He may have served as the Speaker of the House for nearly four years, made dozens of appearances on the flagship interview shows of the Washington circuit, and founded a hydra of a political organization so vast that it's nicknamed "Newt Inc."
But don't call Newt Gingrich a D.C. guy.
“I'm not a Washington figure, despite the years I've been here," the former House speaker told reporters at a Christian Science Monitor breakfast on Monday. “I’m essentially an American whose ties are across the country and whose interest is in how you change Washington and not how you make Washington happy.”

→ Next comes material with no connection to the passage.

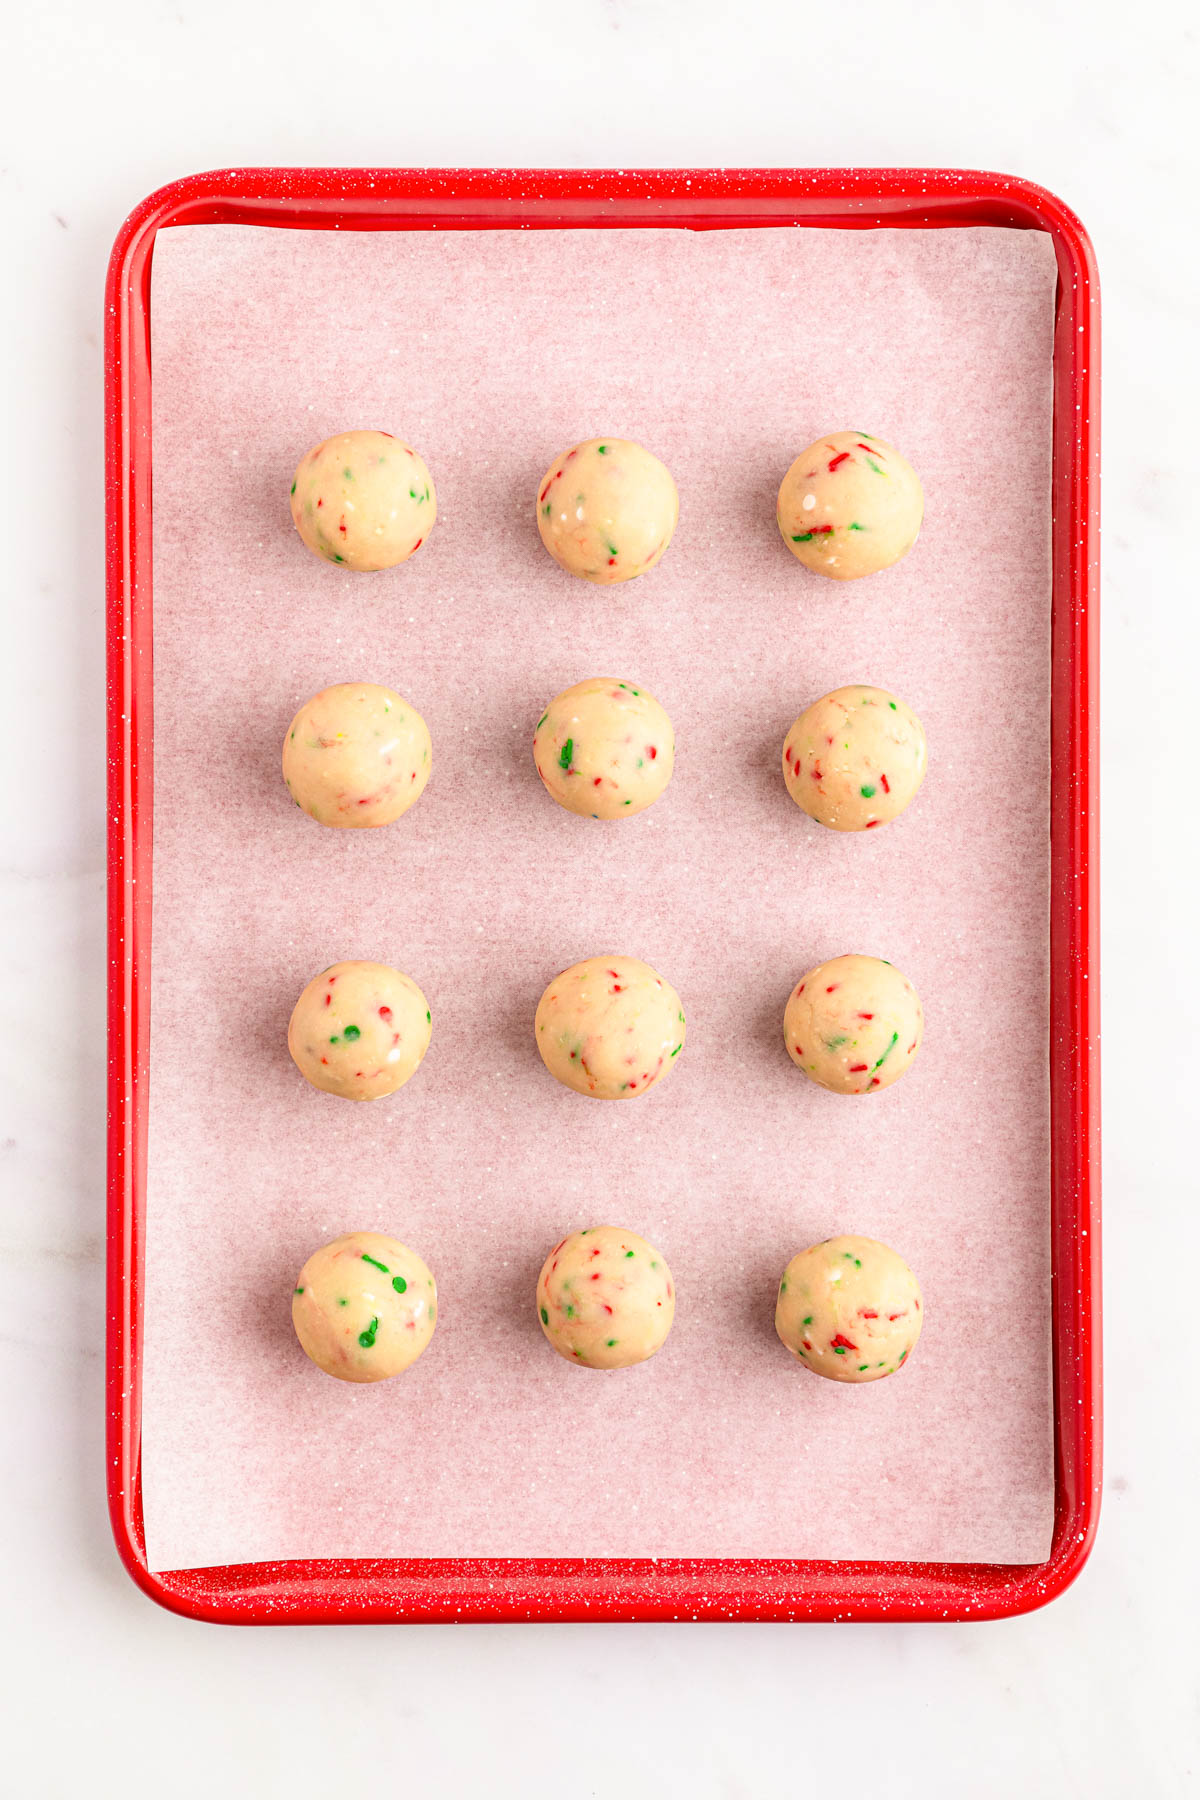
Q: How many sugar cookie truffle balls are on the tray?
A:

Gingrich said he has “many many supporters” who have backed him since the 1980s, but he insists most of that base is primarily “grassroots.”

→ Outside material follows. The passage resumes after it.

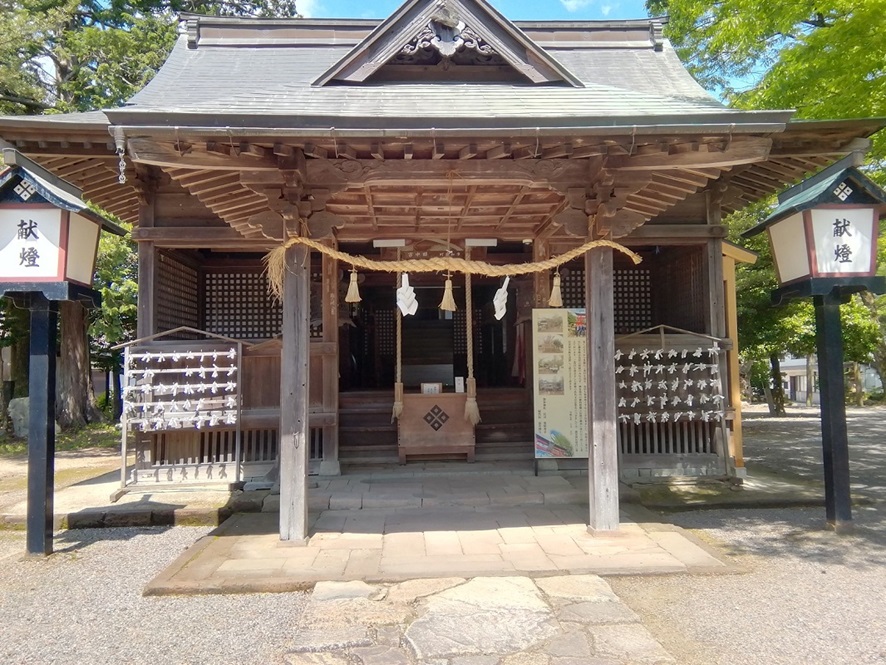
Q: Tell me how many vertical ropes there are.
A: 2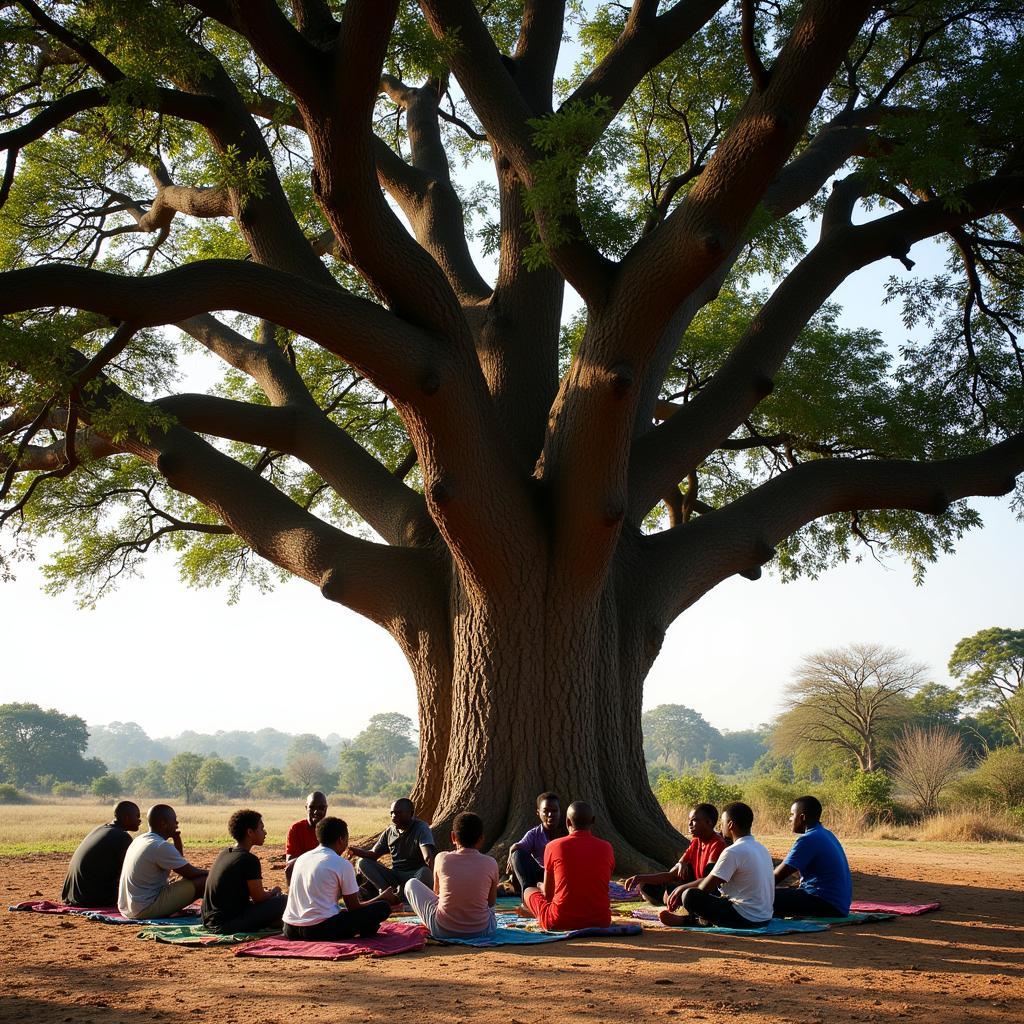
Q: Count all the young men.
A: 12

The presidential contender pointed to widespread criticism of his (35th) appearance on NBC’s Meet the Press as a sign that the Beltway intelligentsia are not in his corner.

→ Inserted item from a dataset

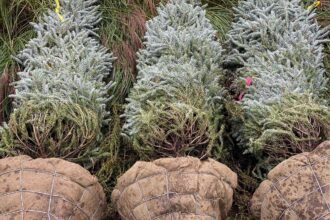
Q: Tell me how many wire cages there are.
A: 3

"It is impossible to watch television in the last week and not get the conclusion that I'm definitely not the candidate of Washington, D.C.,” he said, noting the positive response he received from voters in Iowa during a campaign swing there last weekend.
“Everywhere I go across Iowa, everywhere I see people randomly, they have figured out I am the guy who wants to change Washington, and they can tell it because the people they see on TV from Washington aren’t happy with me. … I will clearly be the most change-oriented, the most fundamental reform candidate in this race in either party.”
Newt Gingrich at the Monitor Breakfast - May 23, 2011
In his 36th Monitor breakfast appearance, the former Speaker dismissed critics who have called his campaign dead-on-arrival, commented drily about the press’s predilection for “gotcha questions,” and highlighted his policy victories while serving in Congress.
“I have a clear record of significant change in Washington,” he said in his opening remarks.
Gingrich also addressed questions about his personal finances, saying that he is “totally mystified” at the attention received by a Politico story last week revealing that Gingrich once carried a debt of hundreds of thousands of dollars to luxury jewelry store Tiffany’s.
“I owe no personal debts,” he said after noting that expenditures made by himself and his wife Callista are not made with public money and represent only after-tax income.
“If Obama followed our pattern of fiscal responsibility, the United States would currently be running a surplus and be buying back debt from the Chinese,” he said. “I’m happy to say I love my wife. I love many of our family and friends. We’ve tried to be very good to a range of people.”